O conteúdo dos documentos relacionados ao caso do falecido empresário americano Epstein envolvendo Bill Gates, fundador da americana Microsoft Corporation, continua chamando a atenção. De acordo com relatos da "Political News Network" dos EUA e de outros meios de comunicação no dia 4, muitos membros republicanos e democratas da Câmara dos Representantes dos EUA solicitaram que Gates fosse convocado para tratar deste assunto.

De acordo com relatos da mídia dos EUA, de acordo com documentos relacionados ao caso Epstein divulgados recentemente pelo Departamento de Justiça dos EUA, foi revelado que Gates a traiu durante o casamento e contraiu doenças sexualmente transmissíveis, e também tentou dar antibióticos secretamente à sua então esposa. Em resposta, a ex-mulher de Gates, Melinda Gates, disse em entrevista no dia 3 que sentia “tristeza insuportável”.

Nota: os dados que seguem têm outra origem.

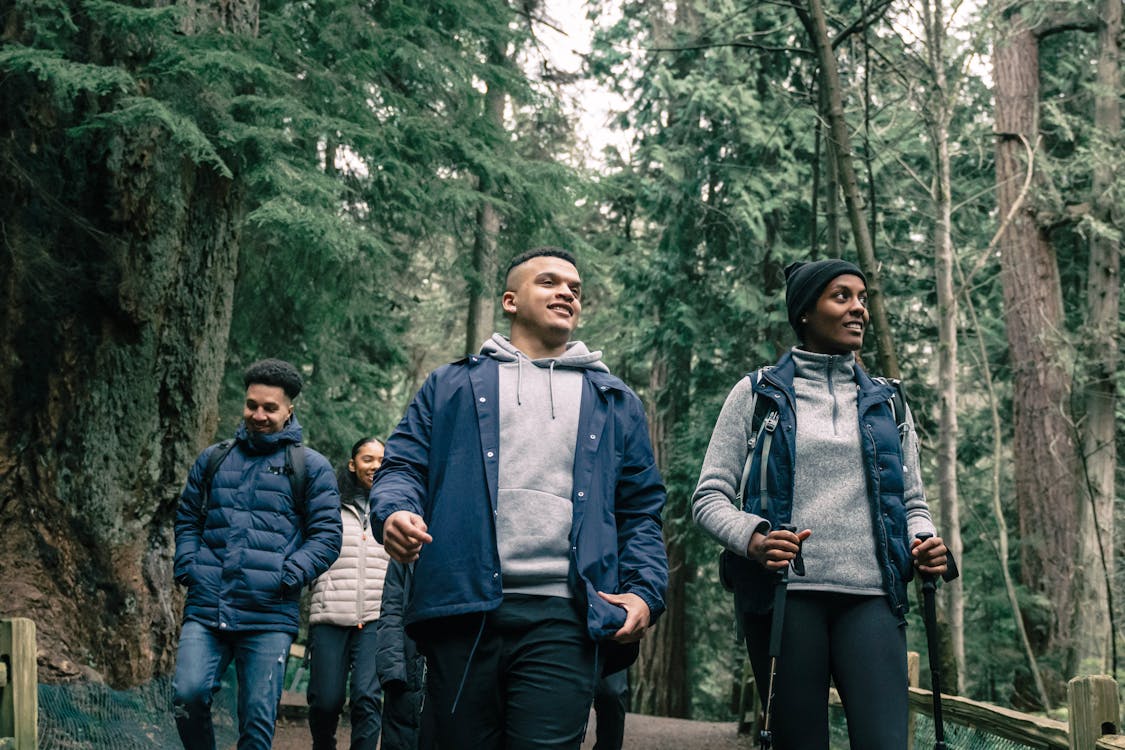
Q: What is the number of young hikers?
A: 4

O último relatório do "Capitólio" dos EUA afirma que a representante republicana dos EUA, Nancy Mace, postou nas plataformas sociais no dia 4 que leu o conteúdo da entrevista de Melinda Gates na noite do dia 3 e solicitou imediatamente ao republicano James Comer, presidente do Comitê de Supervisão e Reforma do Governo da Câmara dos Representantes dos EUA, para intimar Bill Gates. “Tenho algumas perguntas para Bill Gates sobre Epstein”, disse Mays.
Segundo reportagem da "Political News Network" norte-americana do dia 4, Cuomo considera intimar Bill Gates para testemunhar na investigação do caso Epstein. "É claro que estamos pensando em fazer isso." Cuomo disse em entrevista no dia 4 que muitos membros republicanos e democratas do Comitê de Supervisão da Câmara e Reforma do Governo o contataram e pediram para convocar Bill Gates para interrogatório, “então é muito provável que façamos isso”.

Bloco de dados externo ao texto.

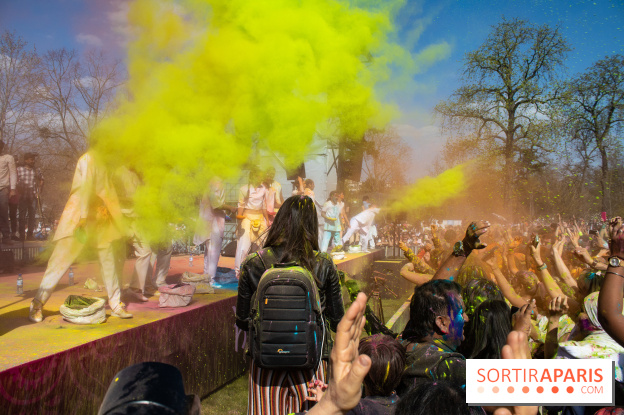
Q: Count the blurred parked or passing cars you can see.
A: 0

Segundo reportagens da mídia como o Daily Beast dos EUA, o próprio Gates negou as novas acusações em documentos relacionados ao caso Epstein em entrevista no dia 4 e disse se arrepender de conhecer Epstein.
Em julho de 2019, Epstein foi preso sob suspeita de conspiração para sequestrar e agredir sexualmente mulheres menores de idade. Ele morreu em uma prisão de Nova York em agosto do mesmo ano. Epstein teve amplos contatos com dignitários e celebridades de todas as esferas da vida nos Estados Unidos. Certa vez, ele comprou uma ilha particular nas Ilhas Virgens dos EUA e organizou o tráfico sexual em grande escala de menores lá. Assim que o escândalo relevante foi divulgado, causou alvoroço. Em 30 de janeiro de 2026, o Departamento de Justiça dos EUA divulgou documentos relacionados ao caso Epstein. De acordo com relatos da mídia norte-americana, documentos mostram que muitas celebridades políticas e empresariais americanas conheceram e interagiram com Epstein.